= Angelika Birk =

German politician (born 1955)

Angelika Birk (born 2 May 1955 in Krefeld) is a German politician (Alliance 90/The Greens). She was a member of the Hamburg Parliament and the Schleswig-Holstein State Parliament and from 1996 to 2000 Minister of Women's Affairs of the state of Schleswig-Holstein. 2010 to 2018 she was deputy mayor of the city of Trier. Her department covered the areas of education, social affairs, housing, youth and employment. Since mid-2018, she has been living in retirement in her adopted home of Lübeck and is a volunteer for refugees and on the state board of Pro Familia Schleswig Holstein.

== Family ==

Birk grew up in Krefeld together with her sister Helga Birk and her brother Thomas Birk, who also became a politician for the Greens at state level.

== First professional stations ==

After Abitur, Birk completed teacher training for the subjects German and Philosophy in Düsseldorf and Heidelberg and completed her training as a teacher in 1982 with the second state examination in Hamburg. From 1985 to 1989, she worked as a research assistant on a project commissioned by the Leitstelle zur Gleichstellung der Frau in Hamburg. From 1989 to 1996, together with her colleague Sabine Haenitsch, Birk headed the first women's office in the Hanseatic city of Lübeck.
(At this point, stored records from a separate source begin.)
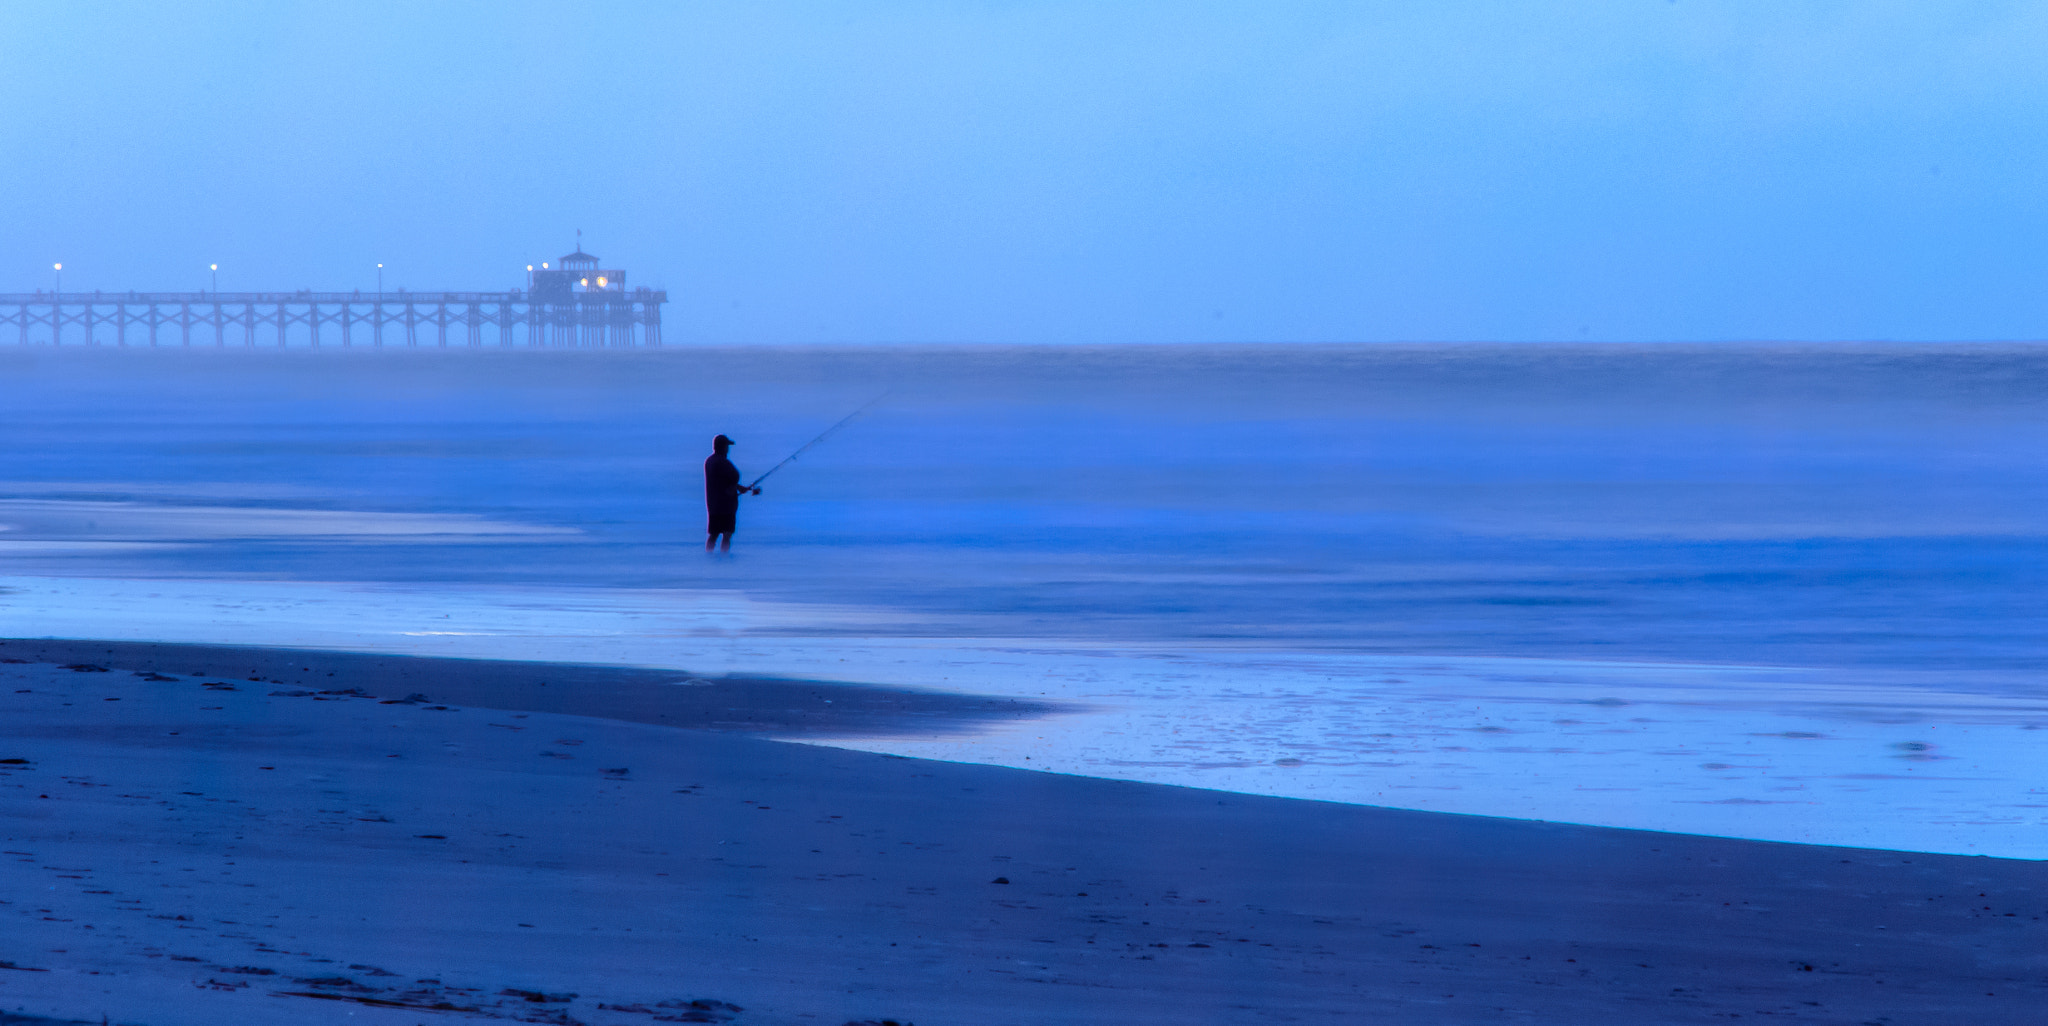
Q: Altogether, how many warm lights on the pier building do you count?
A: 2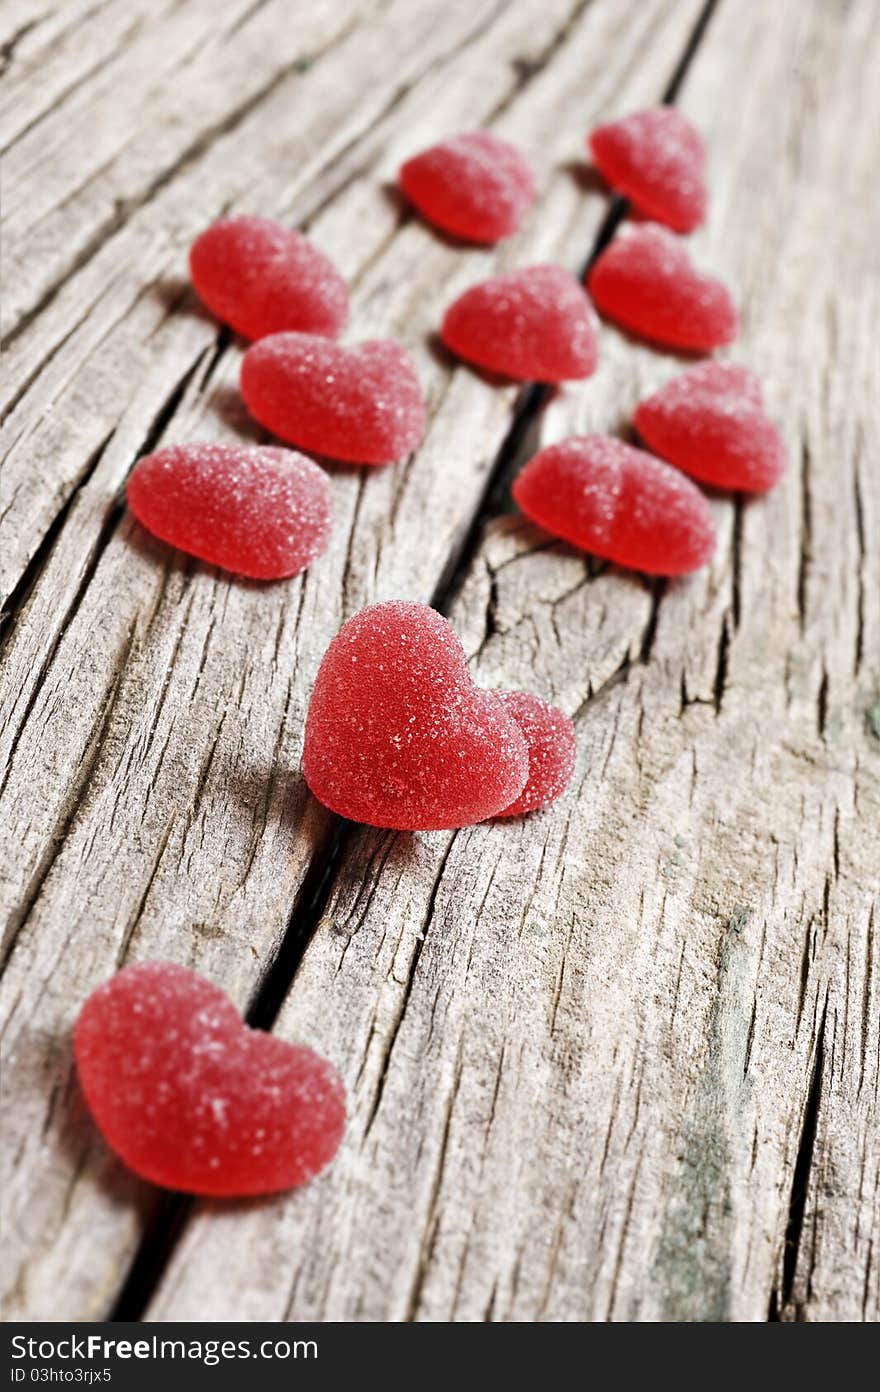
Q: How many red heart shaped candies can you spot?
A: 12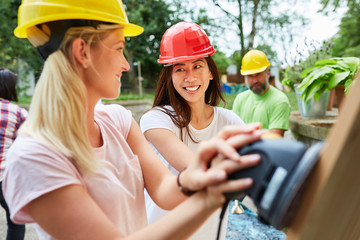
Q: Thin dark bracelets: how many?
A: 1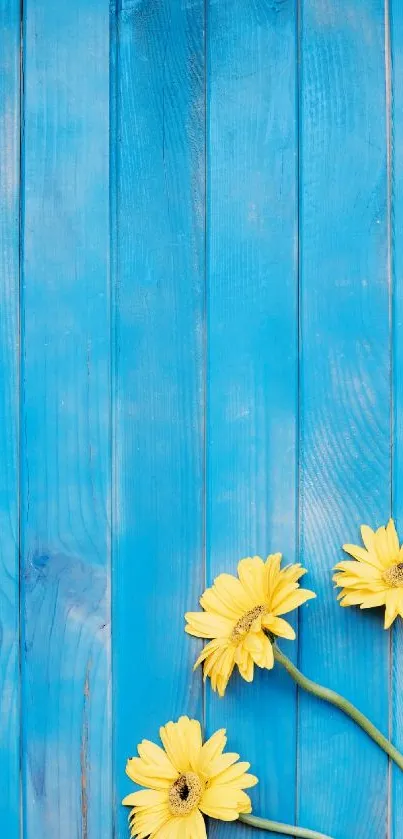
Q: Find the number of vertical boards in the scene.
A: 6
== Political activities ==

Birk was one of the founding members of the Green Party district association in Heidelberg in 1979. From 1982 to 1985, she was a member of the first Green parliamentary group in the Hamburg City Parliament. From April to May 1996 and from 2000 to 2005, Birk was a member of the Landtag of Schleswig-Holstein. Due to the failure of a renewed coalition with the SPD, due to the surprising lack of a necessary vote in the state parliament for the re-election of Minister President Heide Simonis, the government alliance of SPD and Greens could not be continued. As a result, Birk did not win any of the four Green state parliamentary seats on the 5th place on the Green Party's electoral list. On 31 May 2006, she returned to the state parliament as a successor to the former minister in the Simonis cabinet and retired MP Annemarie Lütkes until 2009. From 2006 to 2009, Birk was deputy chairwoman of the Green parliamentary group in the state parliament.

Birk has always entered the state parliament via the state list.

== Public offices ==

When a red-green coalition was formed in Schleswig-Holstein after the 1996 state election, she was appointed Minister for Women, Youth, Housing and Urban Development in the state government led by Minister President Heide Simonis on 22 May 1996. Although the coalition continued after the state elections in 2000, Angelika Birk, together with Irene Fröhlich, leader of the Green parliamentary group in the state parliament, and her Green ministerial colleague Rainder Steenblock, resigned from office on 28 March 2000 due to the sobering election results for the Greens after the 2000 state elections.

On 29 October 2009, Birk was elected Mayor and Head of Department for Social Affairs, Youth, Education and Sport of the City of Trier for a term of eight years. She took office on 15 February 2010. At the end of 2017, the Trier Greens chose another candidate as her successor for the following term of office.